1. Endocrine testis - Normal testosterone production in men is approximately 5 g/d, and secretion occurs in a damped, irregular, pulsatile manner. In normal men, approximately 2% of testosterone is “free” or unbound and considered the biologically active fraction. The remainder is almost equally bound to albumin or sex hormone-binding globulin (SHBG) within the blood. SHBG can also bind estradiol in the peripheral blood, but the binding affinity is lower than that of testosterone. Several pathologic conditions can alter SHBG levels within the blood and, as a consequence, change the amount of free or bioactive testosterone available for tissues. Elevated estrogens and thyroid hormone decrease plasma SHBG and therefore increase the free testosterone fraction, whereas androgens, growth hormone, and obesity increase SHBG levels and decrease the active androgen fraction. Testosterone is a profound regulator of its own production through negative feedback on the HPG axis.

Testosterone is metabolized into 2 major active metabolites in the target tissue: (1) the major androgen dihydrotestosterone (DHT) from the action of 5 α-reductase and (2) the estrogen estradiol through the action of aromatases. DHT is a much more potent androgen than is testosterone. In most peripheral tissues, testosterone reduction to DHT is required for androgen action, but in the testis and probably skeletal muscle, conversion to DHT is not essential for hormonal activity.

2. Exocrine testis - The primary site of FSH action is on Sertoli cells within the seminiferous tubules. In response to FSH binding, Sertoli cells are stimulated to make a host of secretory products important for germ cell growth, including androgen-binding protein (an effect augmented by testosterone), transferrin, lactate, ceruloplasmin, clusterin, plasminogen activator, prostaglandins, and several growth factors. Through these FSH-mediated actions, seminiferous tubule growth is stimulated during development and sperm production is initiated during puberty. In adults it is thought that FSH is required for normal spermatogenesis.

3. Inhibin and activin - Inhibin is a 32-kDa protein derived from Sertoli cells that specifically inhibits FSH release from the pituitary.
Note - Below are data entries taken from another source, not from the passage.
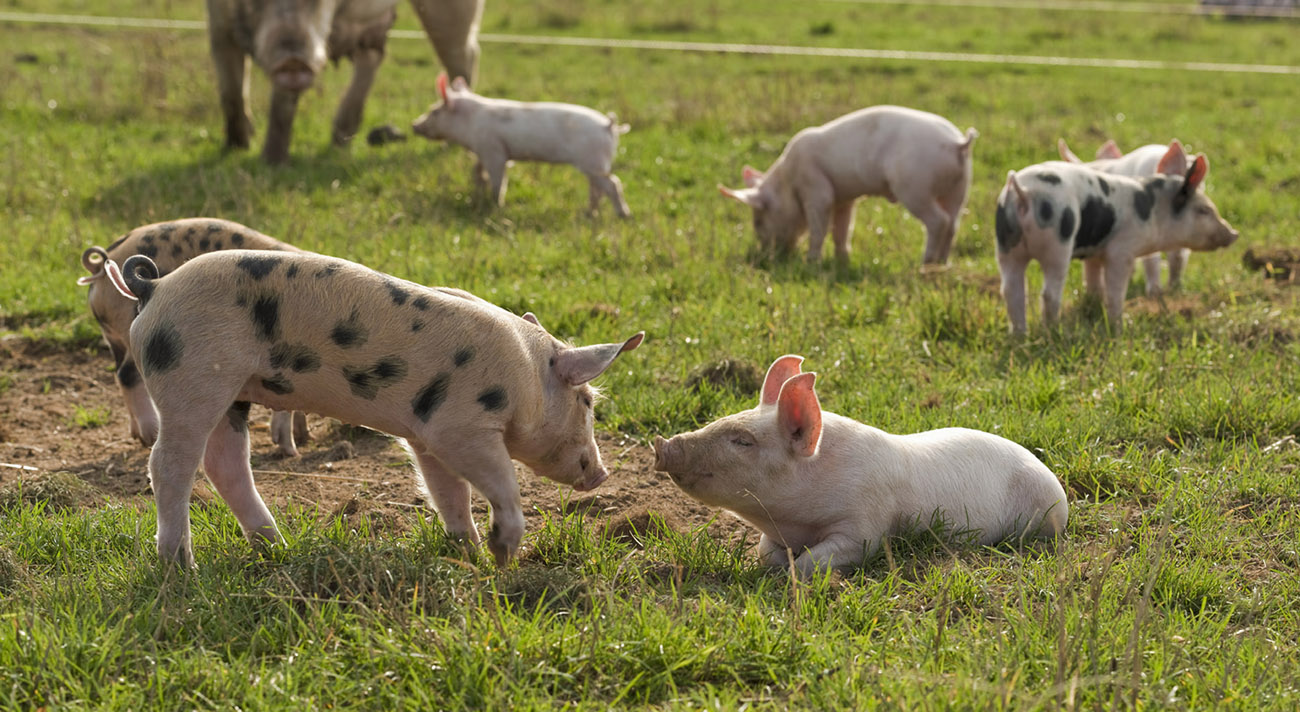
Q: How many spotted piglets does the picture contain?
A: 3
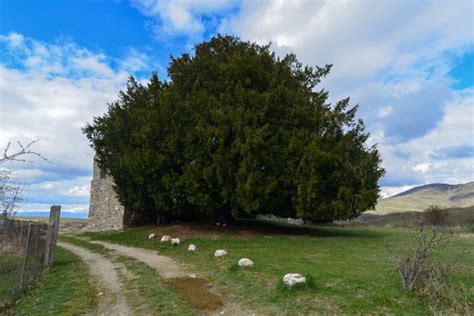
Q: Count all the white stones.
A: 7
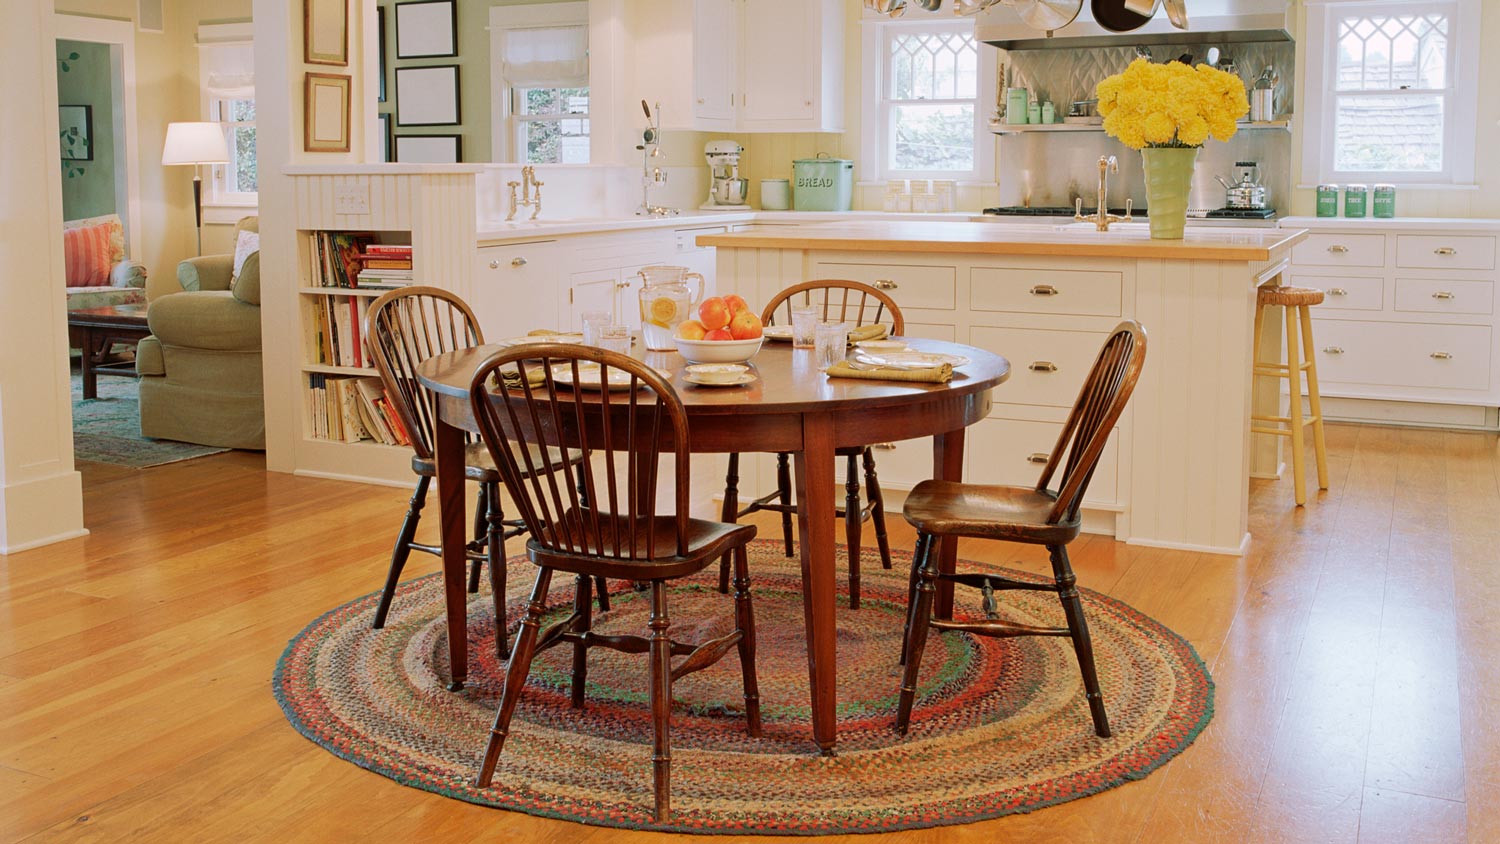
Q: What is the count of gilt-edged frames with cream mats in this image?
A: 2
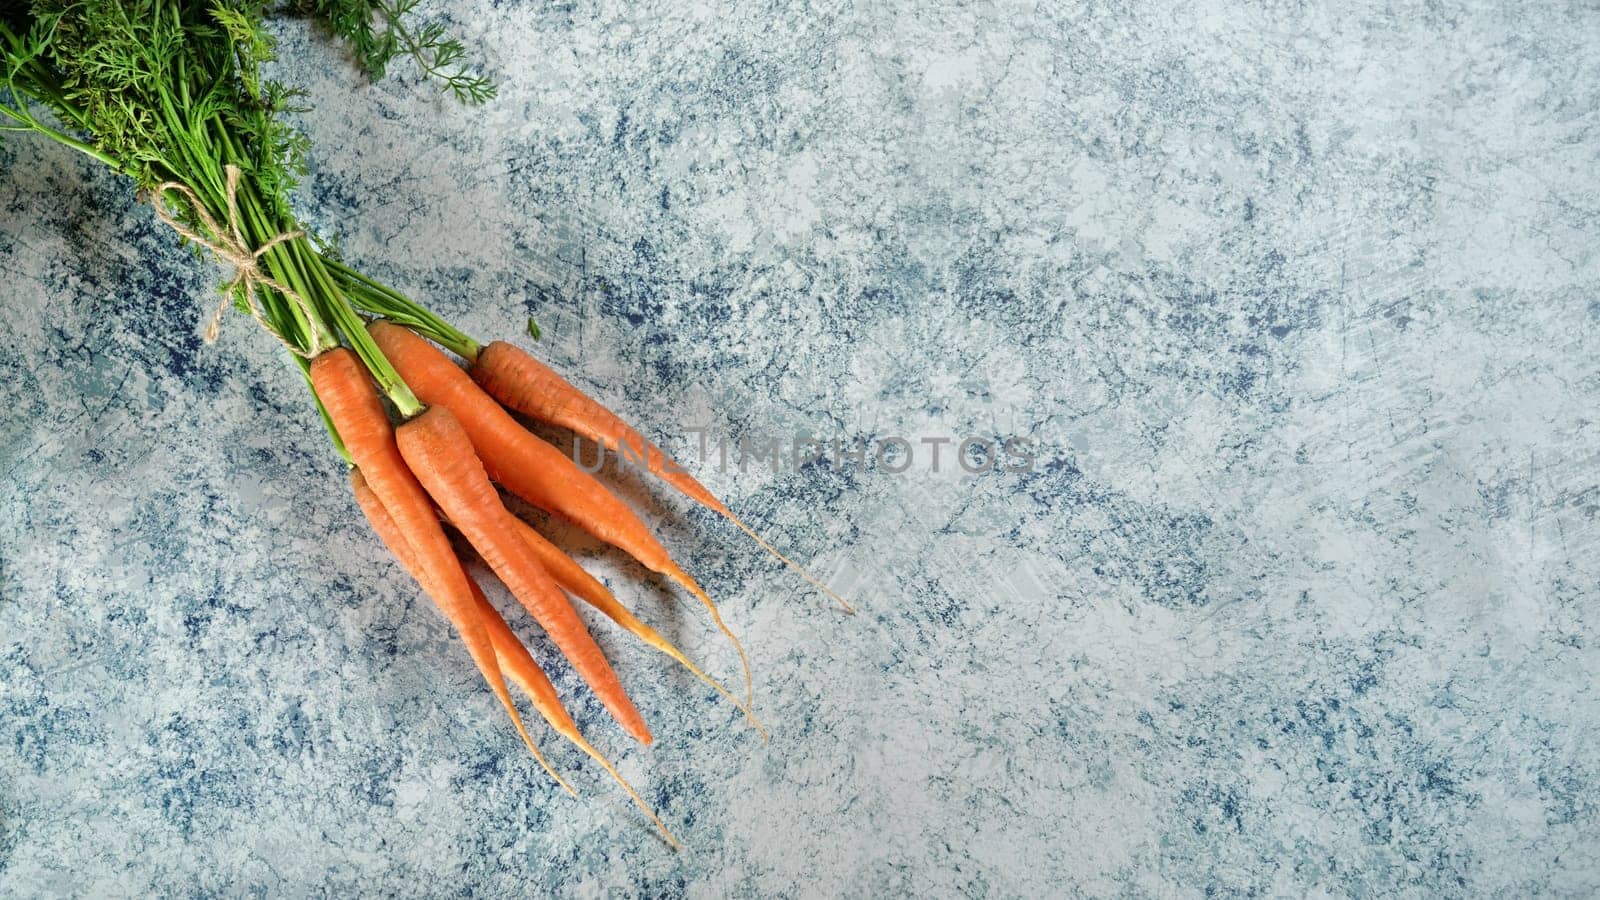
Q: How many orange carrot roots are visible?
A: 6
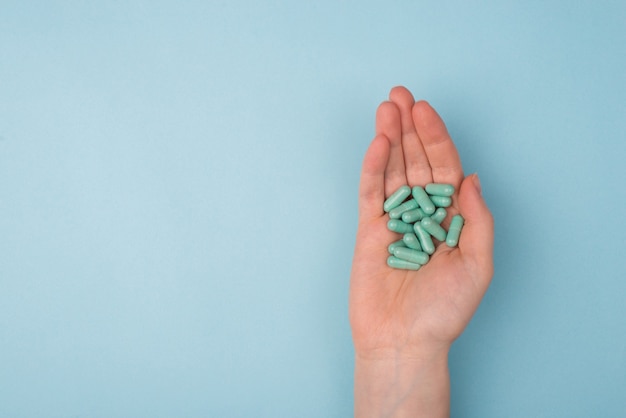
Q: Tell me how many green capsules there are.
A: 15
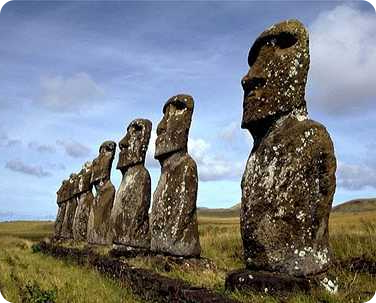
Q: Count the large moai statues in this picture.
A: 7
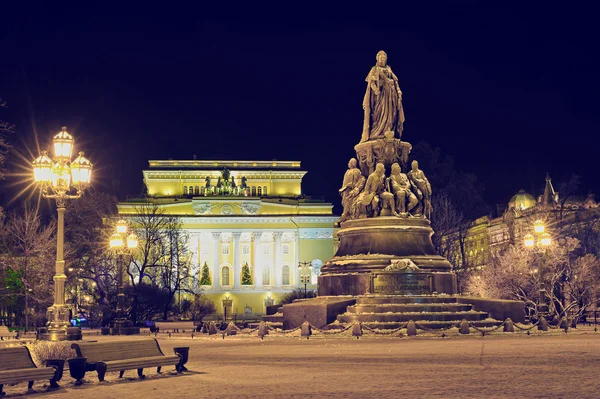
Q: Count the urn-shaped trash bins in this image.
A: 3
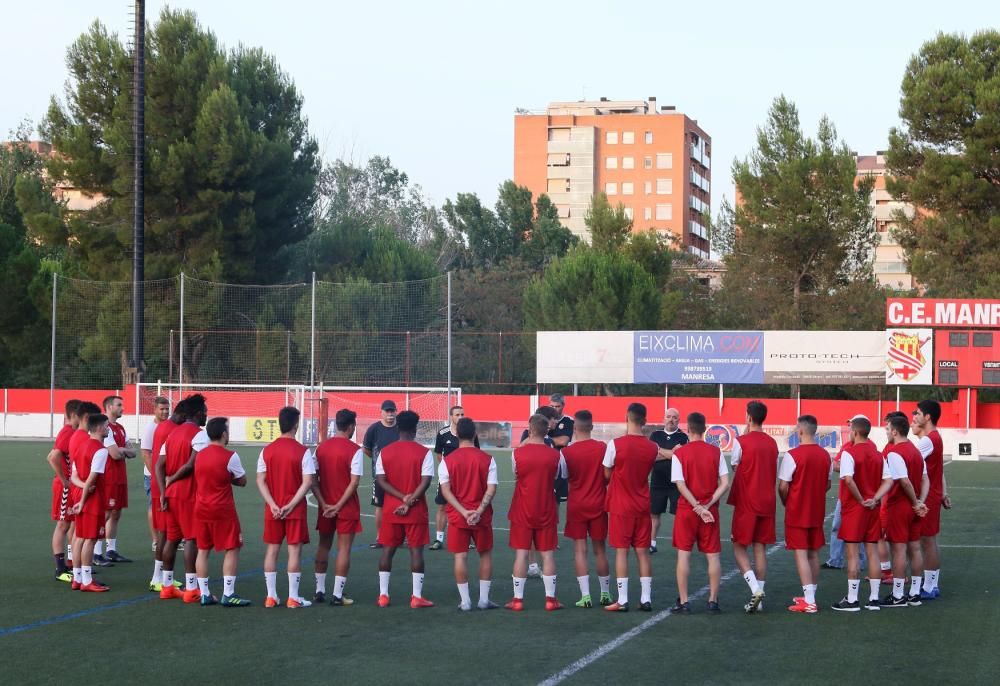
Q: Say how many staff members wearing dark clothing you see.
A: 5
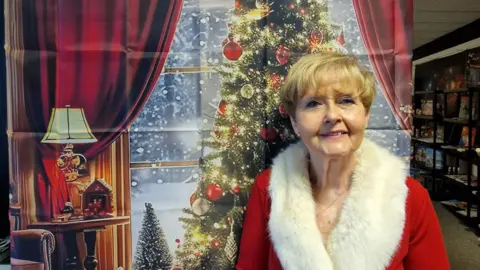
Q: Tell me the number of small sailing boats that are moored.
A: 0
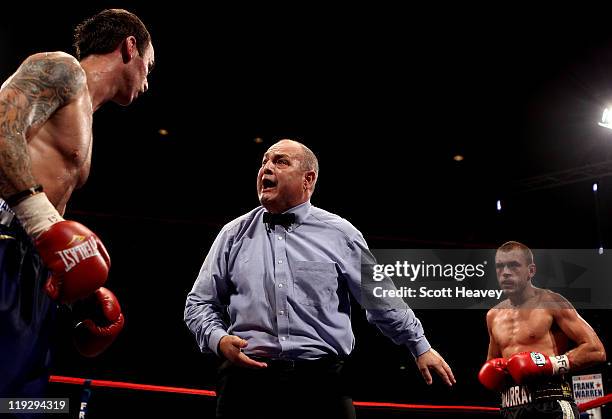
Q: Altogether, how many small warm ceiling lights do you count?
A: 3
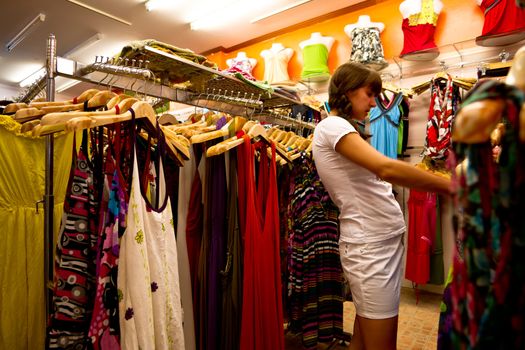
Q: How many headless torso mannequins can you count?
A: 6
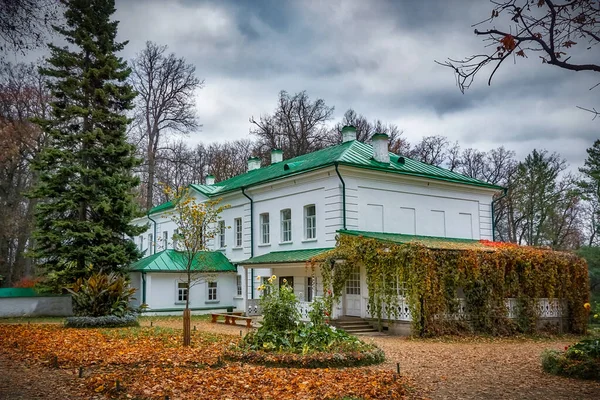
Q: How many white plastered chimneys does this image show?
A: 5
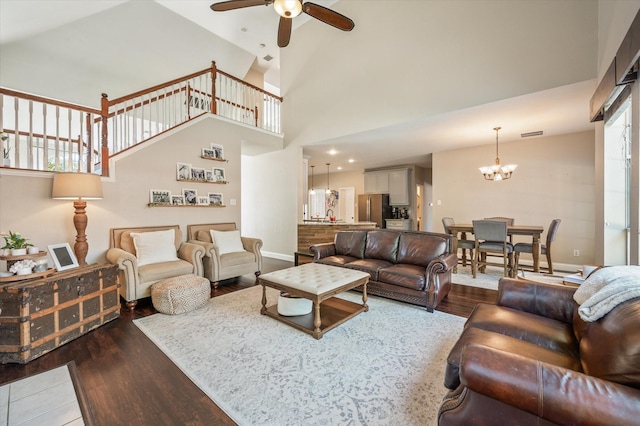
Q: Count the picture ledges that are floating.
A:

Within the testis, inhibin production is stimulated by FSH and acts by negative feedback at the pituitary or hypothalamus. Recently, activin, a protein hormone with close structural homology to transforming growth factor-β, has also been purified and cloned and appears to exert a stimulatory effect on FSH secretion. Activin consists of a combination of 2 of the same β subunits found in inhibin and is also derived from the testis. Activin receptors are found in a host of extragonadal tissues, suggesting that this hormone may have a variety of growth factor or regulatory roles in the body.